I was all set to have a Matterhorn go while in the Army but permission denied and later I realized life itself is mountainous. Today, I have a knee issue that nags periodic wry amuse over youthful insouciance.
 
Messages
10,903
Location
My mother's basement

Not sure if I mentioned it before on this thread (my web connection is moving too slowly to check today), but something I've found came "back" is..... the Parker 51. Well, sort of. Yeah, Parker themselves made a LE version of it about a decade ago, but that was just a regular cartridge pen gussied up to look like a 51, not the same thing. The Wing Sung company of China, however, have since about 2018 been making their 601 model, which is very close to a 51. Not identical - parts are not interchangeable and they have adapted and improved the vacuum mechanism - but cosmetically it looks the same. Lovely pens. About £30 from a UK dealer, though I bought all mine direct for a little under half that, just needed the patience for the 'free postage' taking three weeks. They're wonderful, lovely pens to use. I went mad and bought a *lot* of different colours. I probably own about twenty of them (purchased across three years or so!), and I only ever had one that leaked - which the seller replaced immediately without quibble once I sent photos showing the problem. I keep other fountain pens for when I want a flexible nib, or a broader line, or one-handed operation, but these are my favourite go-tos. They're a bit of an indulgence, really, as I virtually never nowadays need to handwrite anything for anyone else to read - beyond a greetings card (and even then a lot of those I order online via one of the custom-card companies). However, there's a pleasure I get from handwriting for myself and using a fountain pen. The technical simplicity - also the notion that, especially with a true fountain (or, as in the case of the Waterman pens I have, an ink converter), I'm not contributing to the mountain of single-use plastics as if I were using disposable pens. That is, of course, a little compromised by having a lot of them, but still...

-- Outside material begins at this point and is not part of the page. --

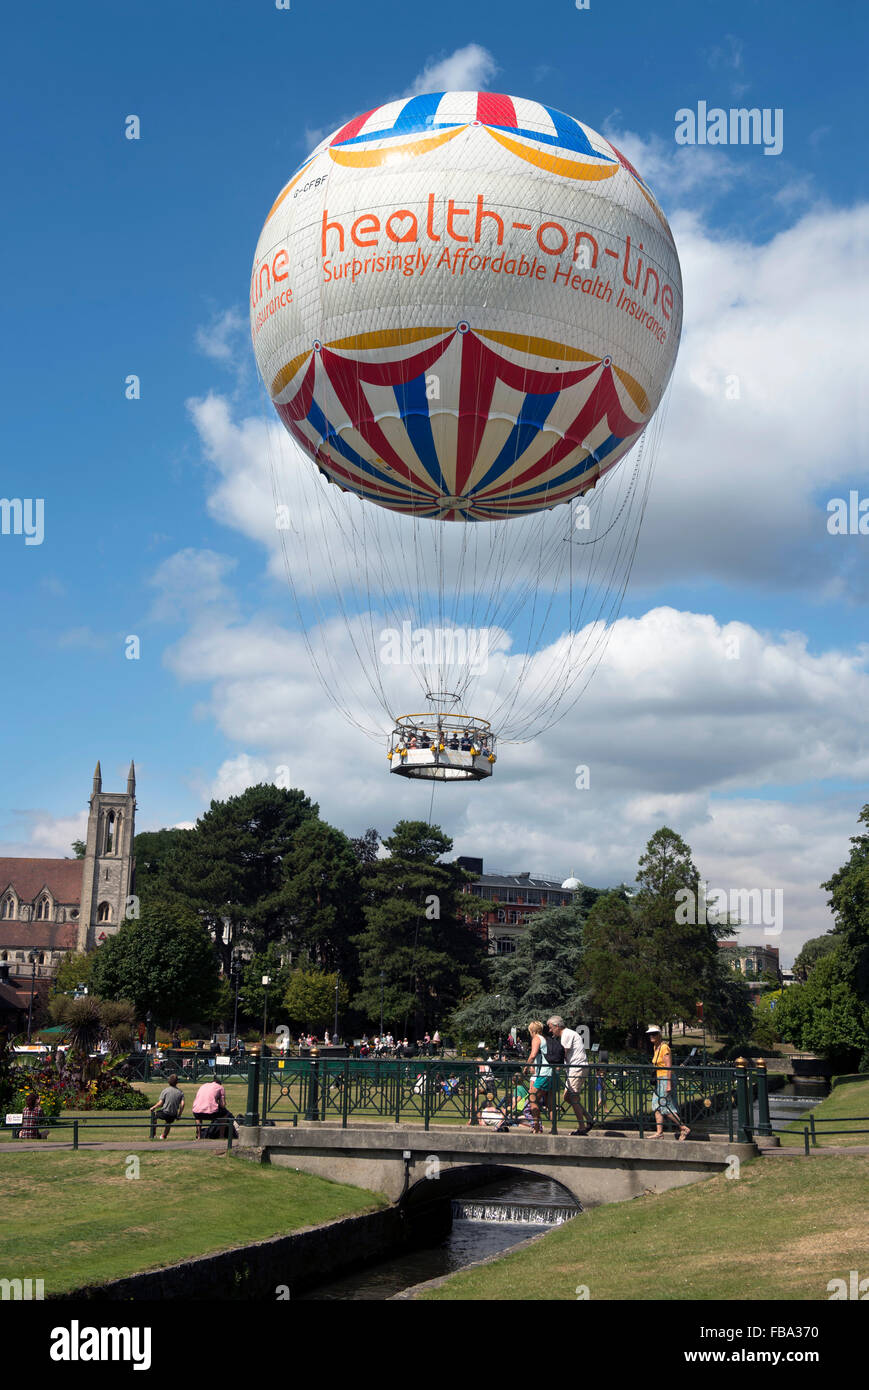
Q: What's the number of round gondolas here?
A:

The original Parker 51 went out of production in 1972. Parker have sporadically released special editions and not-quite right versions, but always expensive... The Wing Sung 601 has, for me, brought back the idea of this style of hooded-nib pen with a 1940s aesthetic and a bigger than average reservoir as a really practical tool for daily use.
I have sentimental attachments to my Waterman, a gift from an old girlfriend who is since deceased, and a Mont Blanc, presented to me by my lovely missus back before we were married. But I rarely use either anymore.
 

Edward

Bartender
Messages
25,005
Location
London, UK
I have sentimental attachments to my Waterman, a gift from an old girlfriend who is since deceased, and a Mont Blanc, presented to me by my lovely missus back before we were married. But I rarely use either anymore.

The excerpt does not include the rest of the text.